Jon Hamm Is Being Turned Into a Hologram for the Sundance Film Festival

Passage Pictures
Passage Pictures / Passage Pictures

With virtual and augmented reality being introduced across television, sports, and video games, it’s only natural that the technology would be implemented for movies as well. As part of the marketing campaign for the upcoming sci-fi film Marjorie Prime, actor Jon Hamm will be recreated as a hologram at this month's Sundance Film Festival. The hologram—a.k.a. #Holohamm—will debut at the after-party for the film’s festival premiere on January 23.

The hologram was created by 8i, a technology start-up that boasts, "Our proprietary technology transforms video from an array of cameras into a photo-realistic 3D hologram of a human that can be viewed from any angle, on any device for virtual, augmented or mixed reality." The hologram is based on Hamm’s character from the movie, Walter Prime, who is also a hologram. Attendees will watch a demonstration of the hologram Hamm, who exists as a "VR experience and in mixed reality on a mobile device."

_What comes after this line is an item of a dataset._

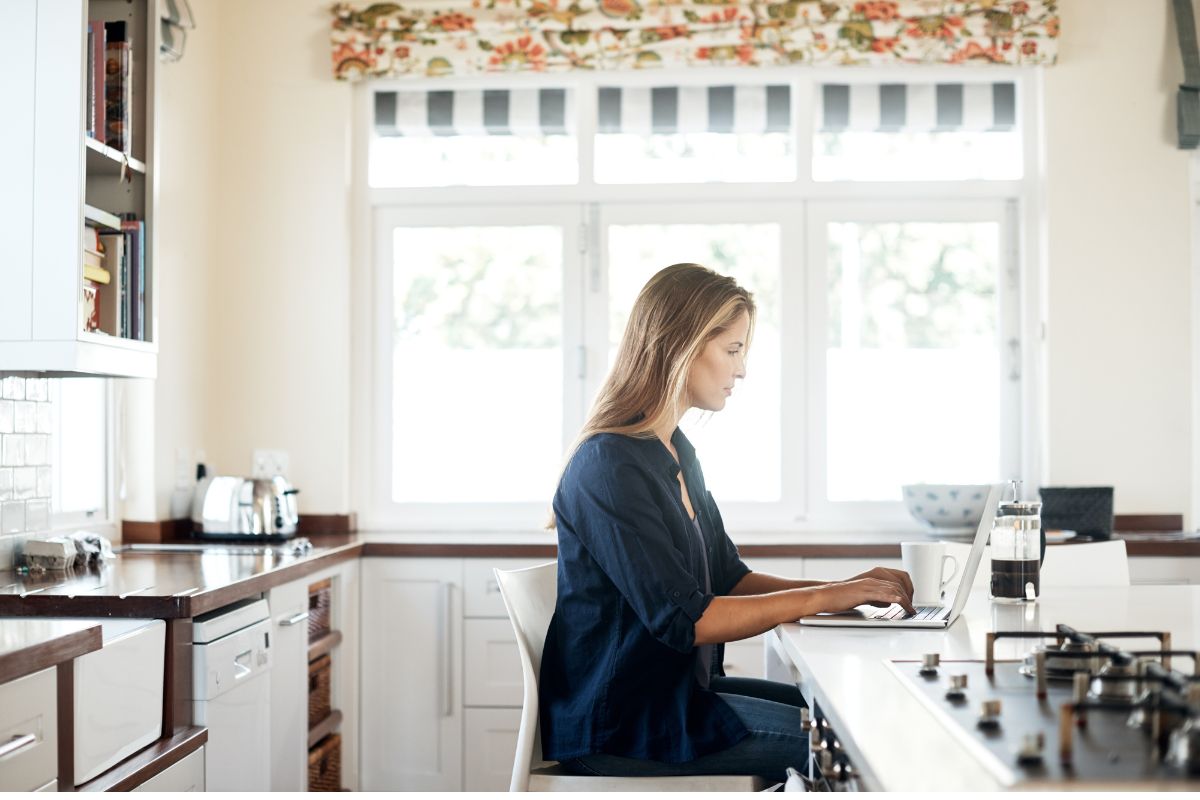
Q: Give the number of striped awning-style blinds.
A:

"It is amazing to experience the future in the here and now," Marjorie Prime producer Uri Singer said in a press release. "When we first started working on the movie, the script dictated that the holograms would be portrayed as a futuristic reality. Making an actual hologram, not only on film but one that can be experienced with VR/AR, attests to how present the future has become."

Marjorie Prime is directed by Michael Almereyda and also stars Geena Davis, Lois Smith, and Tim Robbins. The movie is based on Jordan Harrison’s Pulitzer Prize-nominated play of the same name. Here’s how Passage Pictures describes the film:

“'Marjorie Prime' follows 86-year-old Marjorie (Lois Smith) who spends her final, ailing days with a computerized version of her deceased husband, Walter (Hamm). With the intent to recount their life together, Marjorie’s 'Prime' relies on the information from her and her kin to develop a more complex understanding of his history. As their interactions deepen, the family begins to develop ever diverging recounts of their lives, drawn into the chance to reconstruct the often painful past.”